Psychiatrist's Criticism Helped Change Direction of News Coverage

April 20, 2007 — -- Forensic psychiatrist Dr. Michael Welner's appearance on "Good Morning America," in which he criticized the news media for showing Virginia Tech killer Seung-hui Cho's video manifesto, may have changed the direction of the news coverage.

"It was great to wake up this morning and go online to see that only one news site has a picture showing a gun any more," he said. "That's the way it should be. The story can be told without overexposure and painful exposure and it's gratifying to be seeing it done so fast."

Welner's comments sparked a massive discussion online about the effect of news organizations showing the video manifesto Cho sent to NBC between the first and the second shootings Monday.

Welner called airing the video a "social catastrophe." "I promise you, the disaffected will watch him the way they watched 'Natural Born Killers,'" Welner warned.

Many viewers who wrote in to the ABCNEWS.com message boards praised Welner's directness and passion in railing against giving killers media exposure and glorifying their crimes.

Welner said today he was gratified by that response.

Removing Stigma From Paranoia

But there are also people who say that airing the Cho video is newsworthy and may shed some light on why he snapped.

"This man [Cho] affected a nation," one viewer wrote on the message board. "We should know who he is and what drove him to this. The video certainly doesn't give us any solace, but does provide some answers and maybe there is some solace to be found in that."

Welner said that there are other ways to inform people and spur action that don't include focusing on the killer.

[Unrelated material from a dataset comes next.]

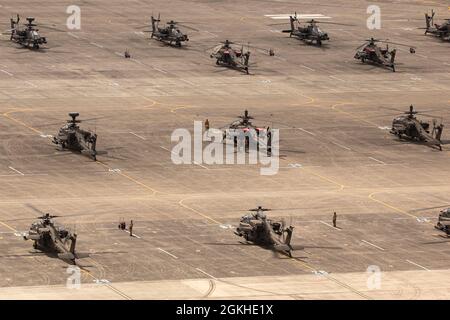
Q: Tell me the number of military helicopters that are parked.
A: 12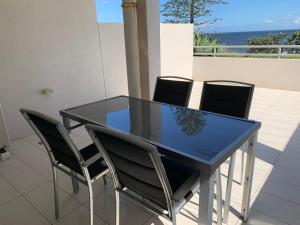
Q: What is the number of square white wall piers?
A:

In fact, he said, that kind of coverage takes away from the victims of tragedies.

"Let me remind you that we have a Megan's Law that was named after the child that was a victim," he said. "Our war on terrorism, nobody watched a video made by one of the hijackers. We don't need to focus on the attackers in order to mobilize a sense of humanity because we're a human nation."

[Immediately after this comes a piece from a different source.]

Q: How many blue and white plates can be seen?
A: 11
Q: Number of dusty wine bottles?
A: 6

Welner does, however, say there are important lessons to be learned from studying the killers themselves, not their videos.

The medical community, said Welner, needs to look more at paranoia, a condition that often plays into violent attacks like the one at Virginia Tech.

"We've been very successful as a society in talking about anorexia, panic disorder, depression, bipolar disorder. These conditions have come out of the closet," he said. "We've got to have a discussion about paranoia, because paranoia, among psychiatrists even, is so taboo that there are many people whose paranoia never draws attention, and because they're paranoid, they hide."

Welner said bringing paranoia "out of the closet" could help prevent future incidents like this.

"We make it easier for them to hide and we feed into a stigma. We have to bring paranoia away from stigma…the people who hide away and fester and hate and then dehumanize everyone else, we have to pull them back in," he said.